Something flickered for a minute

  • bsmnbcasjbefbcjhegfbvnFUCKK. I am the dumbest, no, seriously, I am so goddamn freaking DUMB. Ok. Saturday was good in part (see last post) because I met this really, really cute guy. Seriously. He was really freaking adorable, and he was actually into me? Like, he was flirting with me pretty hard and making physical contact and he asked for my number. We made plans with our friends to hang out today and he asked for my number and said he'd call me to see when we were coming for today. Ok. So he had this friend who was kind of a creepster? And it just worked out that some friends dropped and so some other friends of mine didn't want to go because I would be flirting with this guy and they'd be stuck with the creepster. But I reallyyy wanted to go! Because this guy actually seems interested! But I decided not to go, because it just would've been awkward. But check it - my phone was on silent, but he called me four times in my last period (his school gets out earlier than mine). And then he called when I was on my way home, and asked where I was.
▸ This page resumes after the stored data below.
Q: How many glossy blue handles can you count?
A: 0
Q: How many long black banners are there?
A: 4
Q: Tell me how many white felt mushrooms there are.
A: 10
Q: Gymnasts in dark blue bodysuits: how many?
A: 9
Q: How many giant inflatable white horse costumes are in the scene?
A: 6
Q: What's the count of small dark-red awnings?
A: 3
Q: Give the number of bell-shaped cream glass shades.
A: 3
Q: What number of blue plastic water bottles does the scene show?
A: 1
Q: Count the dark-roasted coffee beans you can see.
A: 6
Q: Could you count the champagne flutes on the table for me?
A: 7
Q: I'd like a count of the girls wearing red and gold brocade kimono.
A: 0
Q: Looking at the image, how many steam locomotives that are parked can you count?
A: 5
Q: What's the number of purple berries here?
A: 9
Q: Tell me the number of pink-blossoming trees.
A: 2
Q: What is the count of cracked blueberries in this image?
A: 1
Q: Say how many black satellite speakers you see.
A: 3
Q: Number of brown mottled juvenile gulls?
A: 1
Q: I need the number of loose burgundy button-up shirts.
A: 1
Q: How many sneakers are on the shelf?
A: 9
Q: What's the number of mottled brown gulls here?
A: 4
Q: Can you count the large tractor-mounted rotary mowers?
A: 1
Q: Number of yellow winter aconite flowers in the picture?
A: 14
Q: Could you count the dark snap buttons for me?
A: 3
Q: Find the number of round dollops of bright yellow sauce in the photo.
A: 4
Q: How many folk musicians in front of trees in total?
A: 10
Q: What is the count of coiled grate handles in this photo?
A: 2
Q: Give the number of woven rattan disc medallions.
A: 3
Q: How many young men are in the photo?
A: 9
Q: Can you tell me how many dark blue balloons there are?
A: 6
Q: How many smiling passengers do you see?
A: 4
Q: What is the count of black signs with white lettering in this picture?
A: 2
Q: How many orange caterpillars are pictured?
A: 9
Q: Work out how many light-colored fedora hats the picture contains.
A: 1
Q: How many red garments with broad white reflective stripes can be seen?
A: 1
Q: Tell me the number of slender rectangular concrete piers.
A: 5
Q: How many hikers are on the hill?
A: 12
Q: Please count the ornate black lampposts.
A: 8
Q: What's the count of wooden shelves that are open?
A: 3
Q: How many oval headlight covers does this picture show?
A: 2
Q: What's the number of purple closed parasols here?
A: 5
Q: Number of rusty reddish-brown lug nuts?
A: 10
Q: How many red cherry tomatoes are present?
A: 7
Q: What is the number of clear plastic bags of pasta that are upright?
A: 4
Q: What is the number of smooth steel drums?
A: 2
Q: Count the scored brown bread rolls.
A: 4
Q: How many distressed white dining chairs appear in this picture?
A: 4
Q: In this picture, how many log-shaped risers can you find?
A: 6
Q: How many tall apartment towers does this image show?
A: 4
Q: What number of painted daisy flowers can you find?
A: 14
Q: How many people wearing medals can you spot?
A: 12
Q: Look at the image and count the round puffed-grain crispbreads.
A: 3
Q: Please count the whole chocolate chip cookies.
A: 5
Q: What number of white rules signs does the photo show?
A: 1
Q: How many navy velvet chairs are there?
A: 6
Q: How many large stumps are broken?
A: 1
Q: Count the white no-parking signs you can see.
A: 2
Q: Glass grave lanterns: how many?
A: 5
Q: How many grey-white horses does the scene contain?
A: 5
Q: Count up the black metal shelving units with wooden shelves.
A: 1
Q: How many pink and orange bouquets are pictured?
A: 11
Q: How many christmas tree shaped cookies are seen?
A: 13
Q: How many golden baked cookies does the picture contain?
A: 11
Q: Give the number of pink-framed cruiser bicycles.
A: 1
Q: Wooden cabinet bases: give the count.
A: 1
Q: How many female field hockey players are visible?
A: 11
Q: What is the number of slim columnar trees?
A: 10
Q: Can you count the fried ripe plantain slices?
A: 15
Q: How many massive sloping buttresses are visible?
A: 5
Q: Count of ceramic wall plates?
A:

And I said that we couldn't make it and made up some bogus excuse. He actually sounded disappointed and said we should make plans for some other time, and I said ok. But oh my fucking god. Why did I not go today? I am so fucking stupid. I finally have a chance to hang out with a guy that might like me, and I chicken out. Why? I'll fucking tell you why. Because I'm too much of a wimp to think that a guy might actually be interested in me. I was like, "What will we talk about? What will he do? Do I look ok?" etc, etc. And then I was paranoid that he might think my friend was more attractive...god! I disgust myself. It's not thattt bad, though. I mean, I called him again and though he didn't pick up, I left a message asking him to hang out this Friday with some friends. I don't fucking care, I am not chickening out this time. And if my friends don't like it, they can suck it. I do enough for them, they can suck it up for me for like, three hours. Dammit.